In a world where empires collapse, earthquakes devastate, assassins slay and
armies crush, no news is as important to many people as who won the last
sporting world cup. Sport for many is a craze. At least, it could easily look
that way to an outside observer.
Think of the hours of coverage on television or the procession of parents
following their children to the local playing field each weekend. Witness the
people who run, climb, bat, kick, throw, swing, dive, drive, pedal, dance,
skate, ski, wrestle, box — and add what you want.

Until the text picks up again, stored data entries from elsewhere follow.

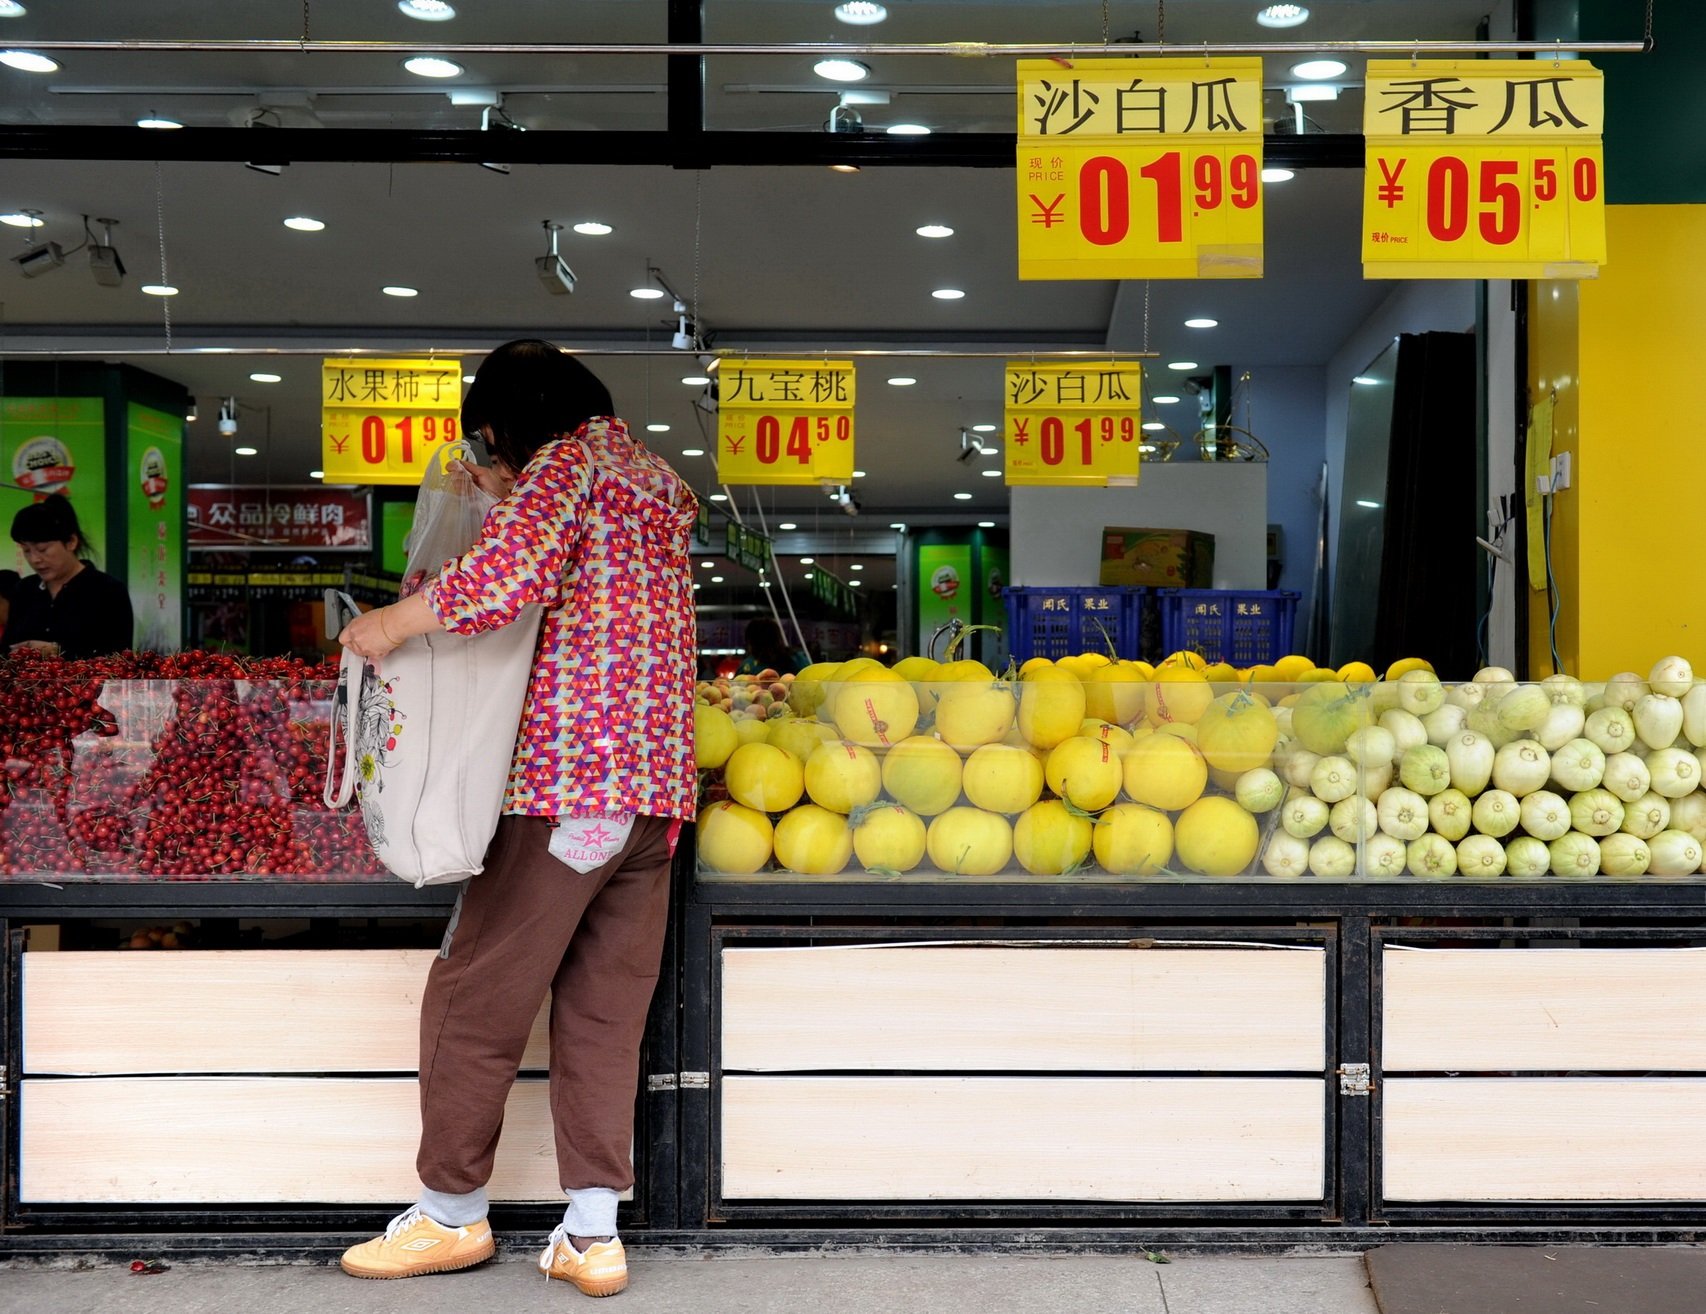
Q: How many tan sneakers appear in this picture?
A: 2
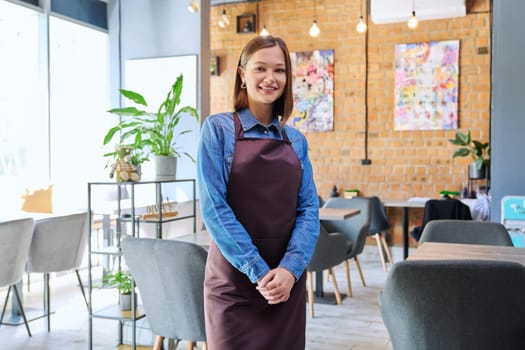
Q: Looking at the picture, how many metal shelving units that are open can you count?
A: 1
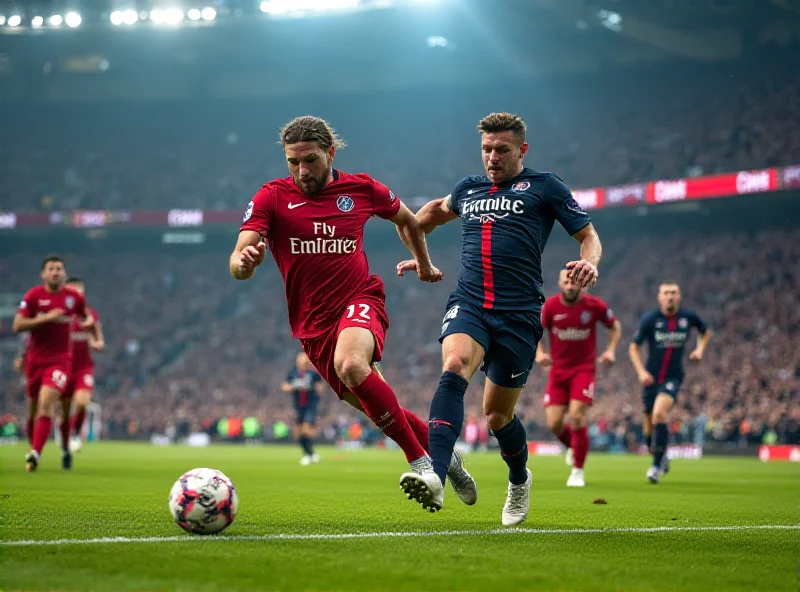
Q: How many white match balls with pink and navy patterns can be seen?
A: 1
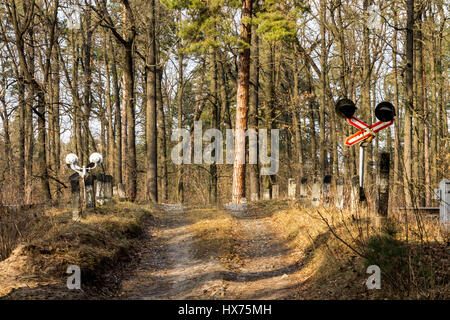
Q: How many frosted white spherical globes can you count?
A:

For some it’s an interest, a pastime. For others it’s an essential
ingredient of life — life being rendered meaningless without it. For yet
others it is a passion, a driving force, a religion calling for supreme
dedication. Those who view sport but don’t play it, fall into exactly
the same categories.
Thank God for sport
Candidly, I wonder
just where we would be without it. What would our young people get up to if
sport didn’t take up so much of their spare time? There are a tremendous
number of doubtful alternatives that could easily captivate them.
How many would have healthy bodies if they had no systematic exercise? Would
we learn to lose well in the game of life if we didn’t learn to lose in
sporting competition? Where would we learn team spirit, comradeship, courtesy
toward rivals and a host of values like determination, courage, endurance and
mental and physical discipline?
Even though we see many unfortunate examples of bad sportsmanship, the
overwhelming majority seem to benefit from their sporting activity rather than
lose from it.
Keeping it in context
The thing that
troubles people like me is the utter seriousness which surrounds organised
sport so much of the time. Now, I know it’s serious business when you
are shaping up to kick or miss a goal one minute before the final siren, but
why must it always be serious business, taking over so much time, money,
thinking, ambition, affection?
It’s not too strong to call it a religion. Think of the rituals that
surround notable occasions like grand finals and the Olympics. Think of the
fanatical adherence to codes, the quoting of the Book of Rules — to the
point where erring umpires almost deserve to die as heretics. The commentators
speak of the sacred or hallowed turf. Then words like dedication, sacrifice,
adoration, miracle, triumph, awe and magnificence flow in a steady
The sad truth
As I see it, we parents and elders handed sport to our
children with this inordinately high profile because we haven’t anything
else. Do they, or we, ever ask the question ‘So what?’ So what if
this individual wins or loses? So what if this or that team goes down next
Saturday? So what if America wins the next Olympics? Does it matter all that
When the chips are down, that is, when life’s realities set in, or death
stares us in the face, it won’t matter very much who could kick a
pigskin full of air or who could whack a ball with a lump of wood.
When the last siren sounds at the stadium and God rings down the curtain on
every performance on earth, how many people will be wishing they had given
attention to Him instead of being caught up in a game. How fatal, how foolish
this obsession may turn out to be in the end. And, after all, wouldn’t
any sporting coach say that it’s the end that counts?